Japan's stock market is at a six and a half month high. And that's in part thanks to expectations that Japan's version of the Federal Reserve is about to get aggressive. Or, you might say, go negative.
As in: set negative interest rates, to get investors to stop putting their money into government bonds. Negative interest rates mean you’re paying say, a central bank, to store your cash in their vaults.
Negative interest rates already exist here in the U.S., if you go buy Treasury inflation-protected securities, says Marketplace Economics correspondent Chris Farrell. These protect you from any future increase in the Consumer Price Index, but that protection will cost you -- you are actually getting a negative yield.
The rates also pop all over the world, in places like Denmark, Farrell adds.
But why would someone agree to such a seemingly raw deal?
"It reflects the fear of what's happening in Europe and the fiscal cliff and all the economic problems we've had over the last five years," Farrell says. "What's really going to happen to Greece? What about Spain? It's a flight to safety."

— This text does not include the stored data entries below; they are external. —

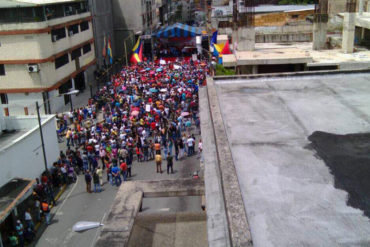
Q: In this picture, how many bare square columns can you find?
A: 3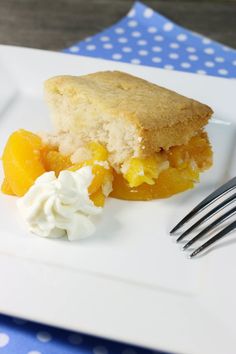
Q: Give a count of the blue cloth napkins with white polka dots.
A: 1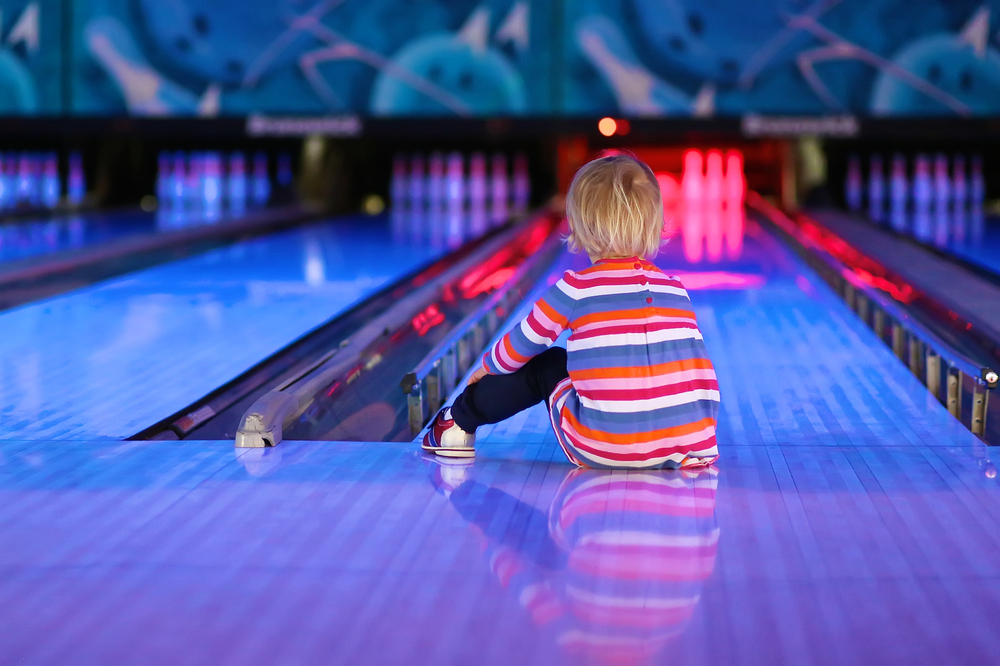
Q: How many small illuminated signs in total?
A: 2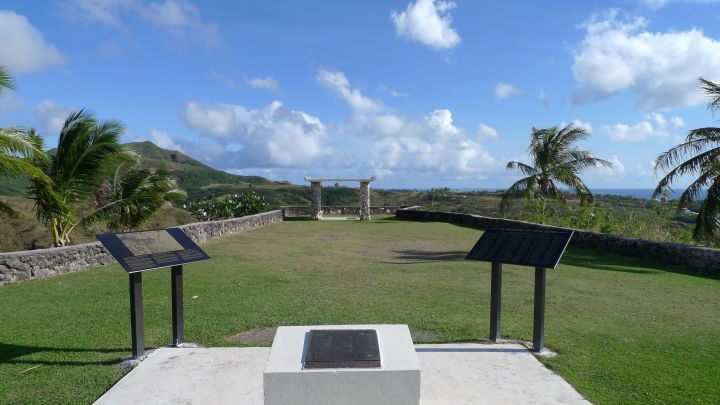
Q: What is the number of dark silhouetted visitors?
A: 0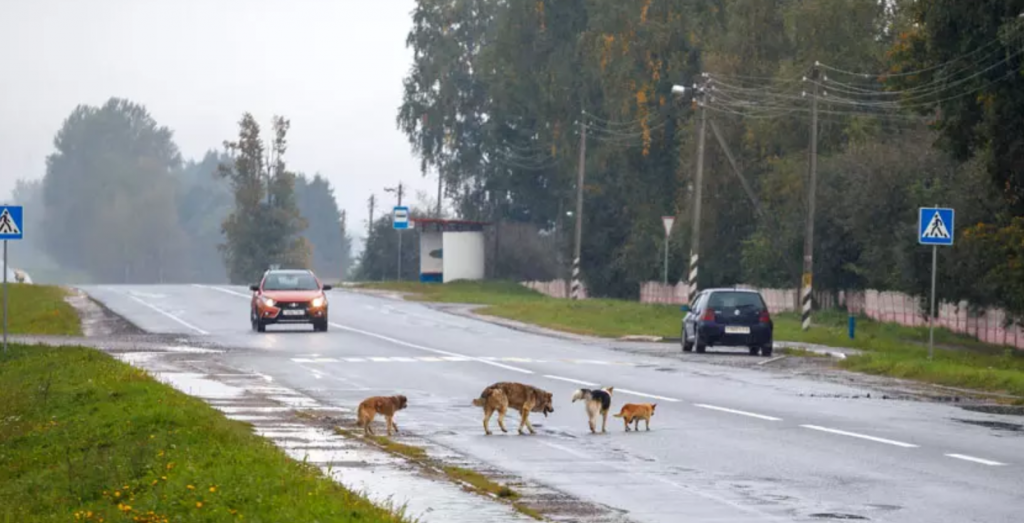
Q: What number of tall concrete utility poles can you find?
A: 3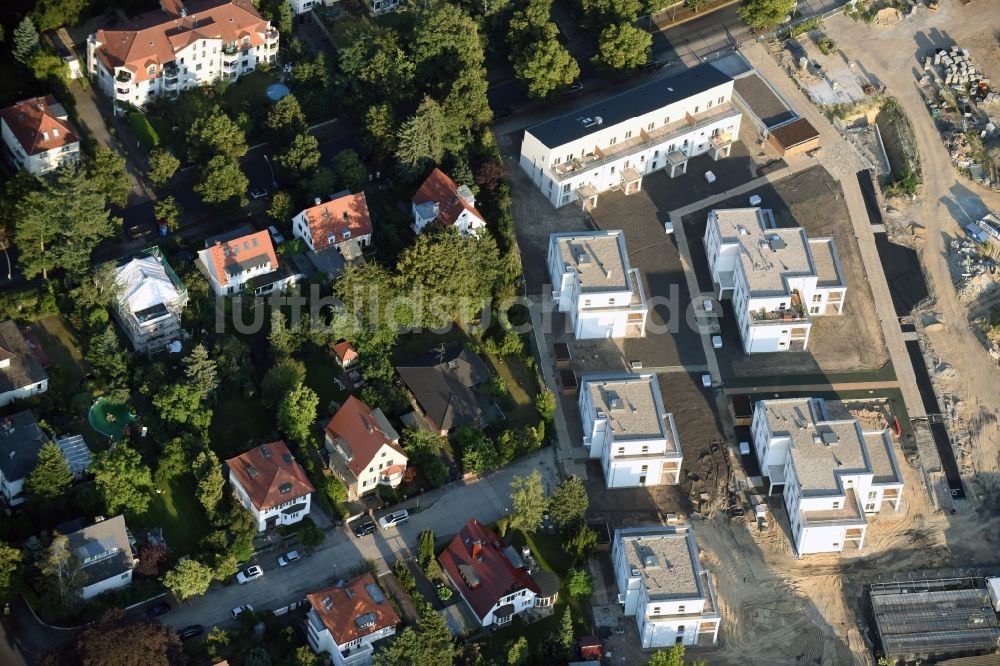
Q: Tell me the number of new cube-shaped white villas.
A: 5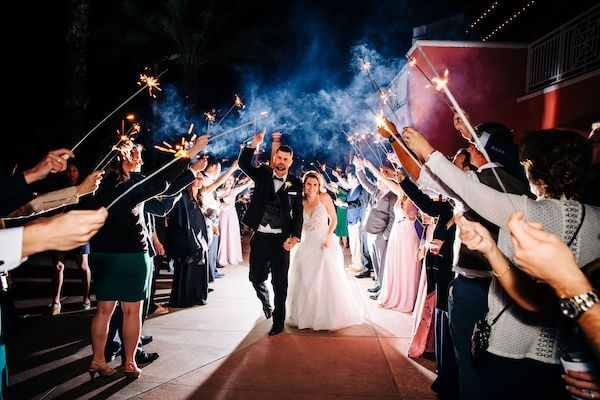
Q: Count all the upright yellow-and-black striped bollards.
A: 0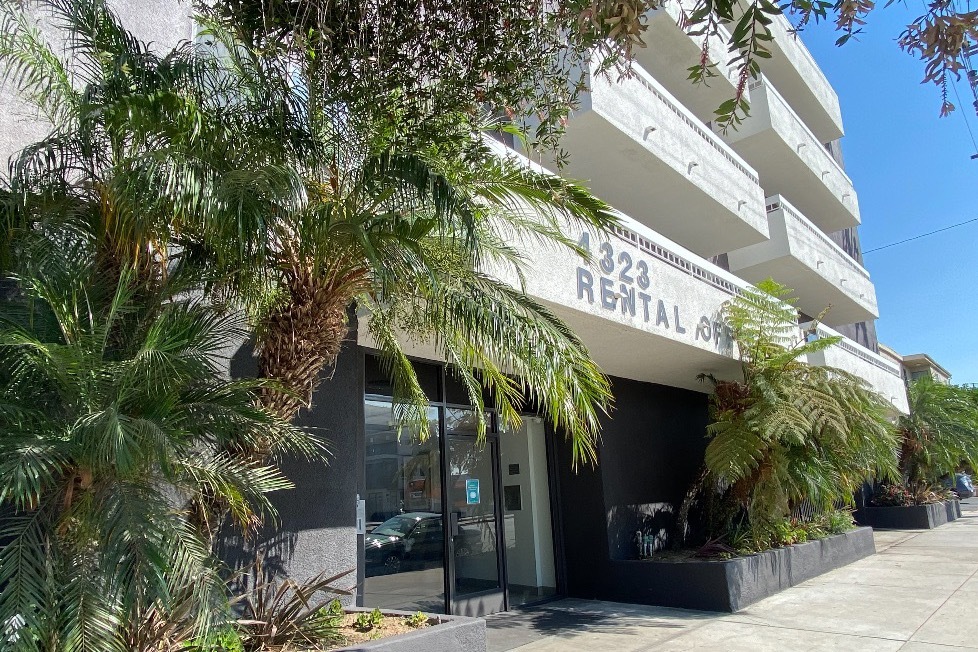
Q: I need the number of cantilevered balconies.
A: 7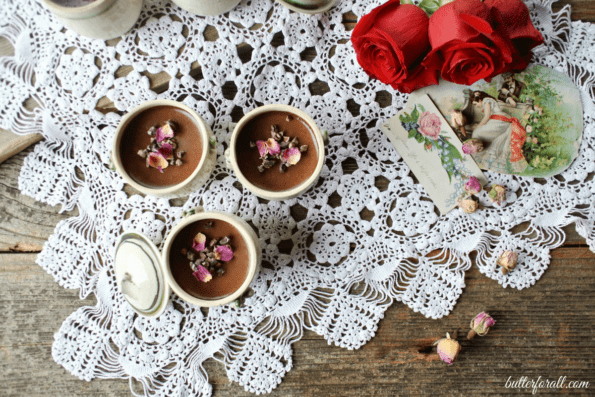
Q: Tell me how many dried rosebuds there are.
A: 8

Governments and central bankers also like the strategy, because it helps encourage people to buy into the stock market.
"If there's a negative rate of interest, boy, banks -- they're going to start lending more," adds Farrell. "It's part of this whole process... by central bankers to try and get people to take more risks, for banks to lend more; to get demand going, to get the economy going."
Thus far though, the strategy isn't working: confidence is still shaky, and people want safety and security, not risk.